Radical Transparency at NASA Via Second Life
An anonymous reader writes "Aaron Rowe over at Wired has an article about a couple of young scientists at NASA's Ames Research Center working to open source the space program through software development and other ways to allow the public to participate in real NASA programs. According to Robert Schingler, the NASA CoLab project manager, 'CoLab is building an infrastructure to encourage and facilitate direct participation from the talented and interested public...' Apparently, the group holds weekly meetings on their island in the popular online virtual world Second Life."
...but is second life really the place to do it? It's not a very secure system, which is not a problem for open meetings, except that it would be easy to interfere with them. And it's an awfully bloated piece of software to have to install for what you're going to get out of it. Wouldn't it make more sense to just stream audio and have the meeting on irc on a +m channel?
"You're right," Fisheye says. "I should have set it on 'whip' or 'chop.'"
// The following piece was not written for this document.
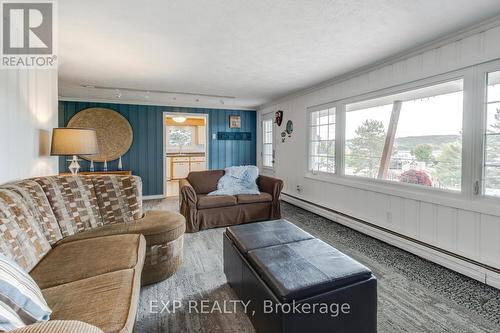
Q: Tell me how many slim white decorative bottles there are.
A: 3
Even internal to my NASA center, it's impossible to get source code... I fought for years to get source code to a part of a library that was broken and no one would pay to have it fixed... when I finally got the code it was only partial code and all of the comments had been stripped out.
I've also been told that I'm not allowed to contribute to open source projects in my spare time... I'm not even allowed to mail code snippets to mailing lists to answer questions without clearance from an intellectual property lawyer first. In their view, my intellect is their property.
This policy is such bullshit. Taxpayers pay for the software and grad students and people in industry should have access to it... that's why the constitution bars the government from owning copyrights. But JPL won't let academia, other NASA centers, contractors, etc have their software without a fight. Some people don't even let code get out to other sections at JPL.
There are 10 types of people in this world, those who can count in binary and those who can't.